Or will it continue allowing any one of 680 district court judges to nullify the votes of tens of millions of Americans by hamstringing the commander in chief with rulings infringing upon his powers to pursue policy and pick personnel?

These questions loomed over the Supreme Court on Thursday, as justices heard oral arguments in cases challenging the president’s executive order curtailing birthright citizenship.

Those arguments suggest we could be looking at a 5-4 decision hinging on Chief Justice John Roberts — one that could make or break Trump’s presidency, and our republican order.

The Resistance has made universal injunctions its lawfare weapon of choice to combat Trump II.

Left-wing plaintiffs have shopped hundreds of lawsuits to like-minded judges to secure 40 such injunctions in under 4 months, shutting down a slew of administration policies nationwide.
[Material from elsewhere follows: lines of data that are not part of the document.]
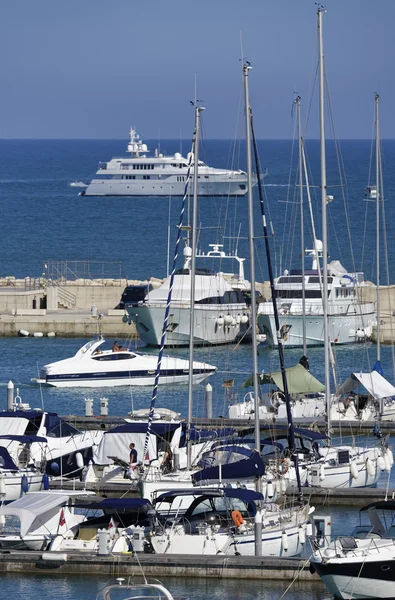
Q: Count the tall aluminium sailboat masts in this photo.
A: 5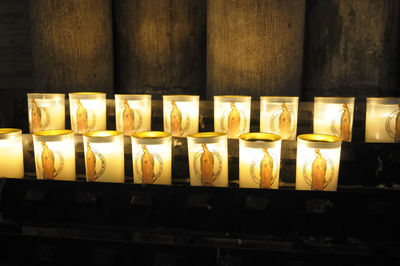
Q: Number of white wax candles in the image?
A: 15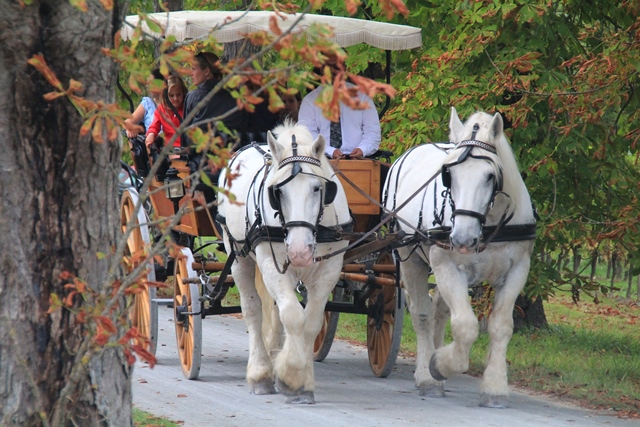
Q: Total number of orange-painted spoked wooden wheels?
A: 4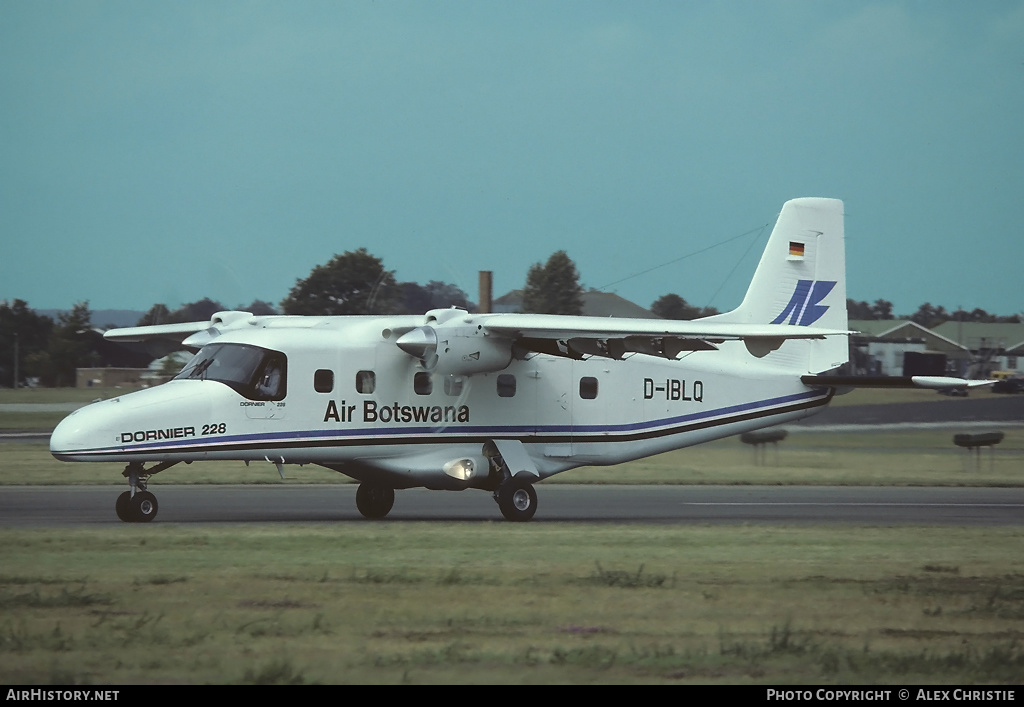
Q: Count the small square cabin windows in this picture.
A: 6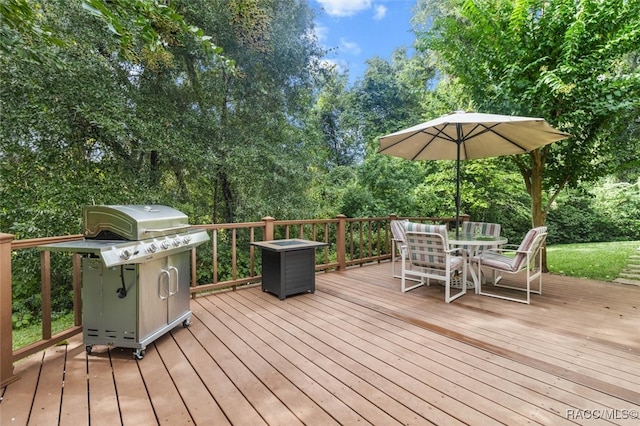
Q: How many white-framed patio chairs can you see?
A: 4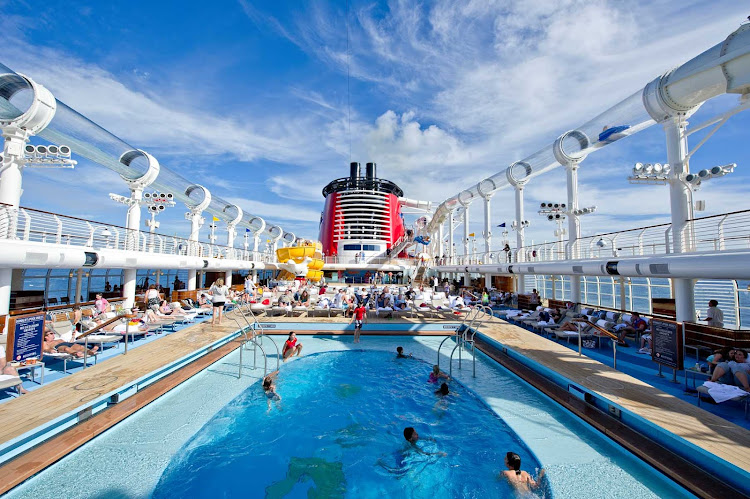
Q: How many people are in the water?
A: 6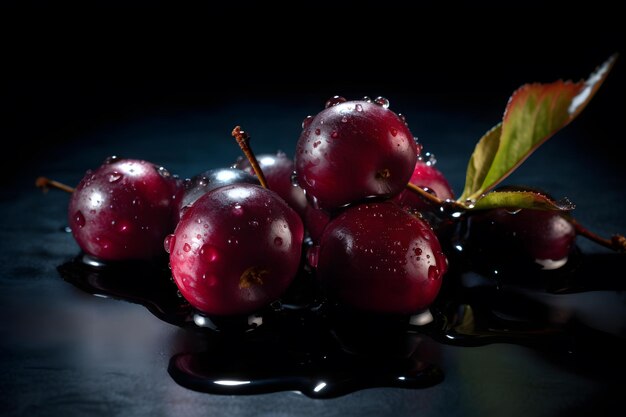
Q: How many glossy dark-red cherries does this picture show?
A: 8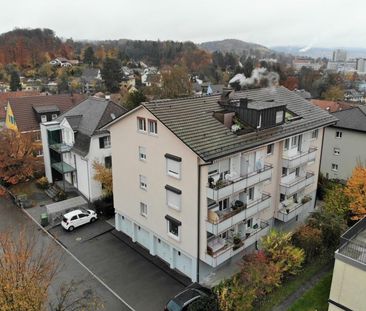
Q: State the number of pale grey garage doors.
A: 4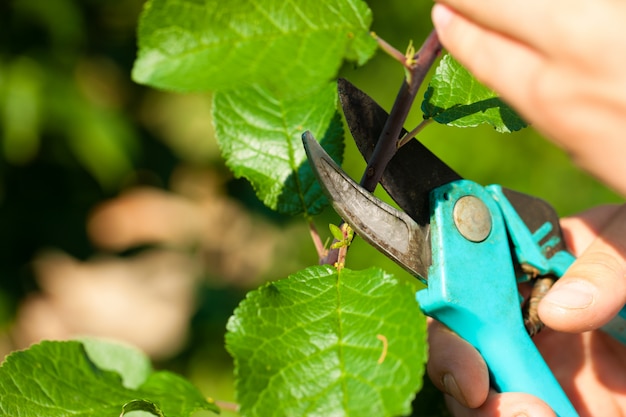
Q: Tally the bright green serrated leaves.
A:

That’s nearly triple the number of injunctions the Biden administration faced in its first three years.

This comes on the heels of the Trump I administration, during which the president became the most enjoined man in U.S. history.

During his first term, courts hit Trump with more than half of all universal injunctions — 64 of them — entered between 1963 and 2023.

In notable instances, the Supreme Court ultimately overturned these rulings.

But the public did not get the policies they voted for enacted while those cases were litigated.

All of this is a departure from legal and historical traditions.

As some scholars note, judges strictly adhered to ruling on cases and controversies for the parties before it up until the 1960s — and the practice of issuing universal injunctions only exploded in the last few decades.

As the Trump administration has been stymied by a deluge of universal injunctions from often hostile judges, and the Supreme Court has dithered — refusing to put rogue district court judges in their place by smacking them down, or to curtail such injunctions — Congress has felt compelled to snap into action.

It has not only held congressional hearings, but developed legislation that would curtail the power of district court judges to issue universal injunctions.

All of this only heightens the imperative for the Supreme Court to act and restore the judiciary to its rightful role.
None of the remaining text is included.